Partir à la Dérive est un récit légendaire illustré par l'auteur de 299 pages
Extraits
Cherchez l’auteur, vous n’en trouverez qu’une image. Il est celui qui croit à l’éternel retour. Les plus belles rengaines traversent les époques, comme celles de l’amour. Il veut les capturer. Elles sont mélancoliques. Il cherche à rendre hommage à de chers disparus qui ont œuvré avant lui, ou qui lui ont laissé en héritage les traits puissants de son tempérament.
L’auteur se rêvait sans nom, sans image, sans avatar, inconnu des réseaux sociaux. Son témoignage était celui d’un éternel retour, persuadé qu’il vivait et chantait des vies passées, des vies futures.
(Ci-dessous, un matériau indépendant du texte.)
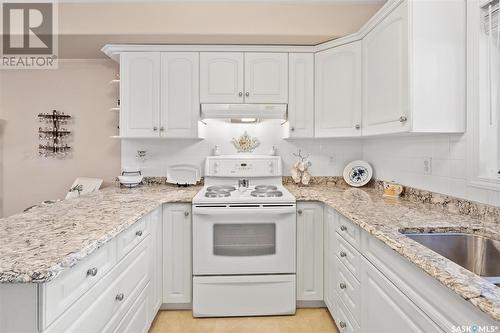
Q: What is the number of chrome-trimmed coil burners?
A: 4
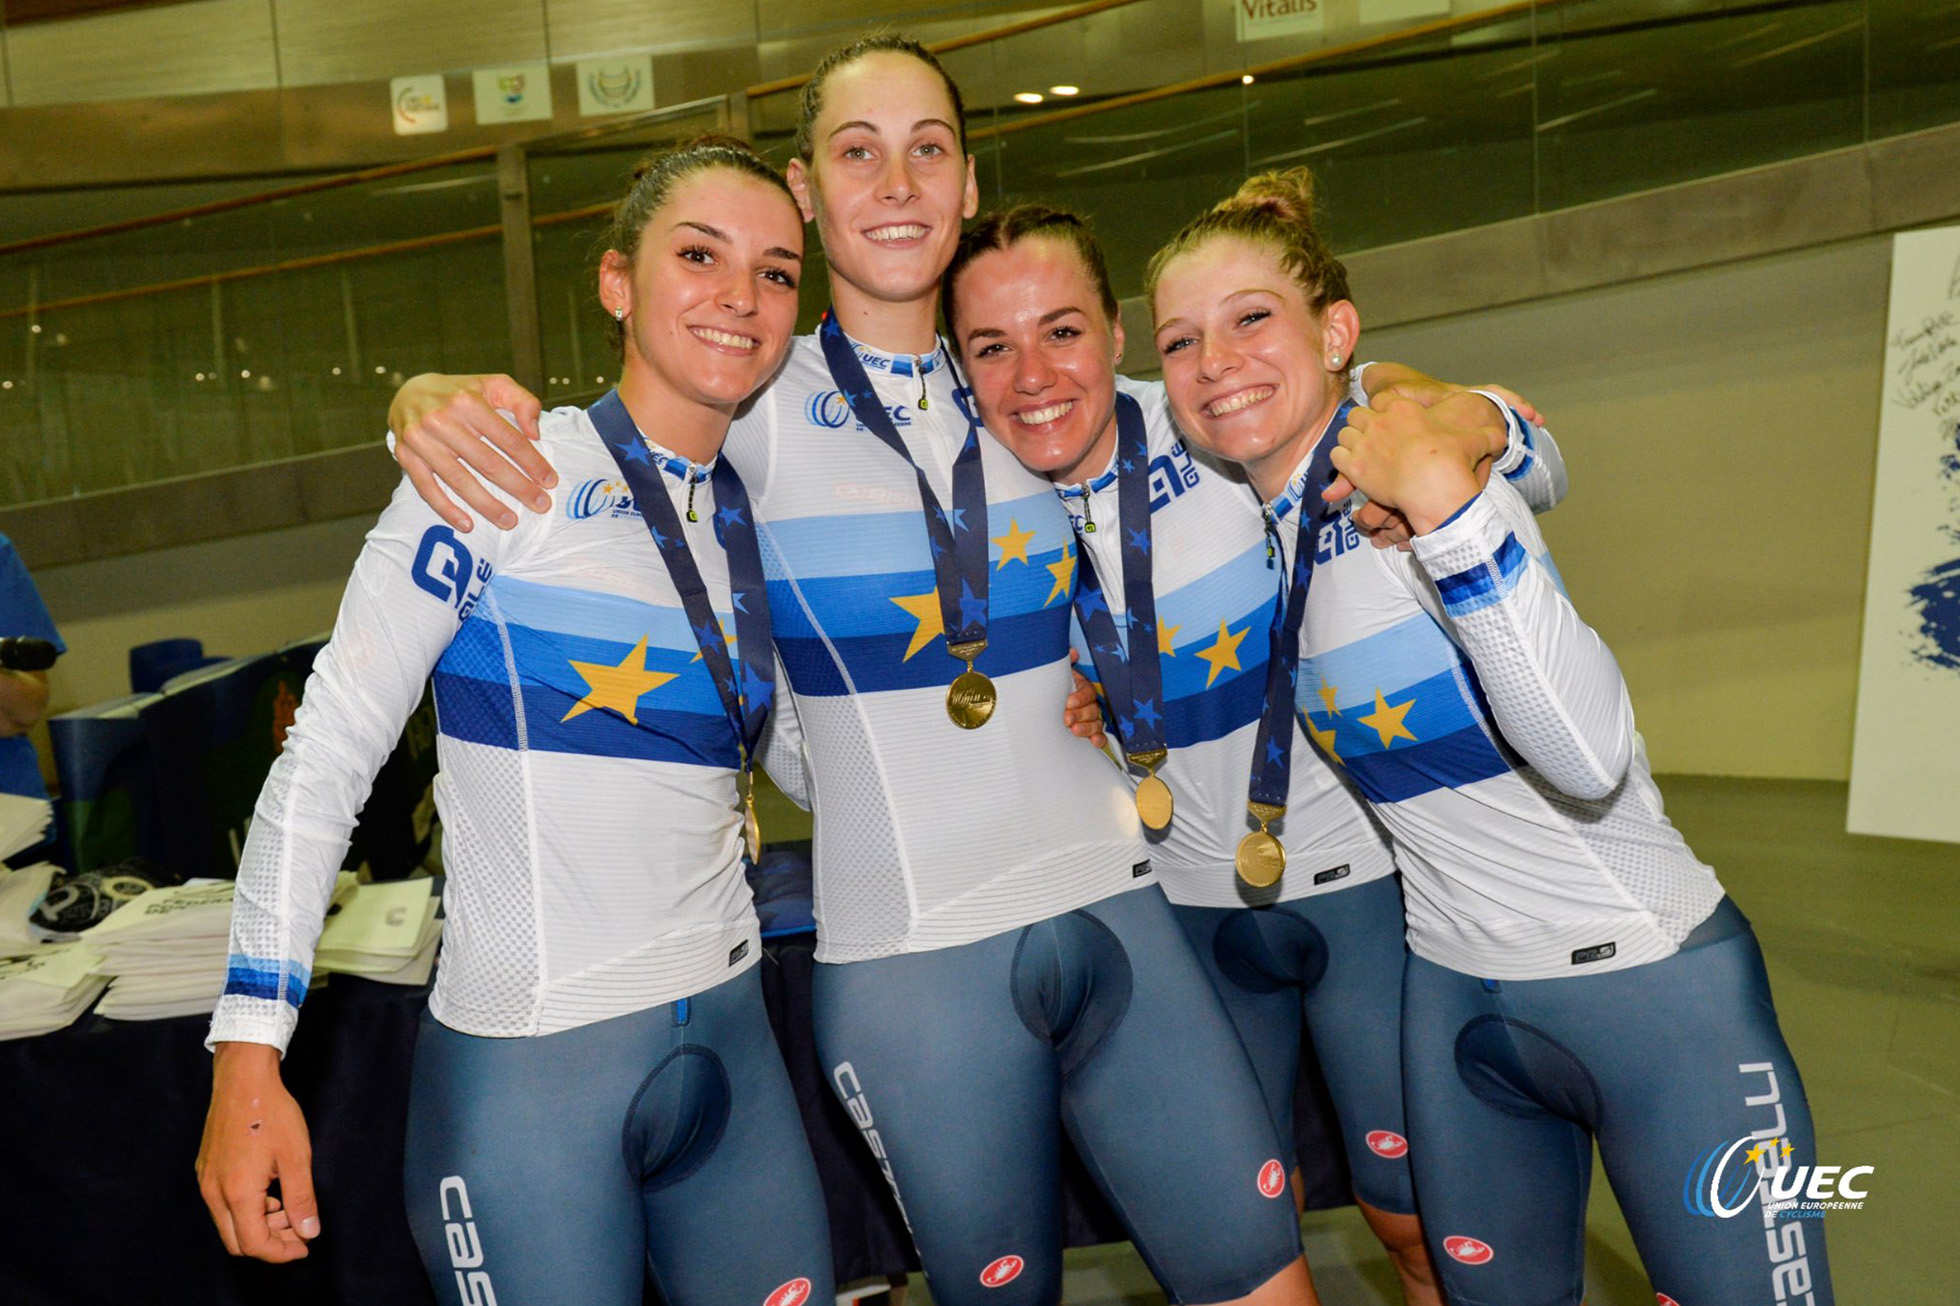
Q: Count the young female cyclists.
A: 4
Le chant des sirènes flattait sans malice les invariants de son tempérament. Il faisait naître de douces présences dans son imagination. Bien qu’illusoires en des contrées où les gloires se perdent par avance, de telles mélodies surprises sans crier gare suffisent pour le bonheur d’une journée entière. Aucun applaudissement ne saurait s’y substituer. La renommée était a contrario fausse et bruyante comme le vacarme autour de lui.
Et si l’envie me prenait de détester les hommes et leurs images entassés dans des villes tout autour de la terre, je repartirais à la dérive sur des routes de campagne, dans l’espoir de trouver quelque désert à des milliers de kilomètres à la ronde.
Chaque obstacle rencontré le détournerait de sa trajectoire, mais il n’y opposerait aucune résistance. Les obstacles ne le gênaient pas. Il pourrait même y prendre goût, considérant que les accidents façonneraient son corps et ses amours, lui offriraient les plaisirs du détour sous sa coquille, d’une délectable lenteur. Et sa main continuait de se promener indolente sur la pierre froide et lisse.
Le jour où l’envie de lire sera de nouveau un moyen de résistance, nous pourrons rêver du paradis sur terre. Nous rêverons de mondes à venir pour nos enfants, et nous aurons l’impression d’avoir bien œuvré pour cette humanité devenue si peu fraternelle qu’elle n’entend l’harmonie qu’après les souffrances ou les tortures. — Vous avez raison, ajouta l’auteur. C’est pourquoi nous rêvons d’hommes jardiniers amoureux des prairies et des espèces de butineurs en voie d’extinction. Là est le principe de toute harmonie. — Si vous le dites. — Je le dis pour m’en persuader. Je n’ai jamais lu de livres seulement pour m’évader. Je lirais volontiers tes ouvrages, à la condition qu’ils m’invitent à réfléchir. Peu importe sur quoi. J’ai l’esprit ouvert à toute proposition.
Tu parlais tout à l’heure du hasard. Moi, je peux te dire que le hasard est une excuse à notre ignorance. C’est pourquoi je crois en l’existence d’un Dieu. Non d’un Dieu de compassion pour la souffrance des êtres vivants, mais d’un Dieu d’équilibre des forces dans l’univers. Ce mot de hasard s’utilise quand il nous manque des éléments pour identifier les causes d’un événement. Les cris de la chouette, par exemple, les grognements du sanglier que nous entendons derrière ces fourrés ont chacun leurs raisons d’être, que nous ne comprenons pas. Ils emplissent l’espace d’incantations mystérieuses. Il n’est jamais possible de prévoir ces moments étranges où un sentiment d’absurdité nous envahit.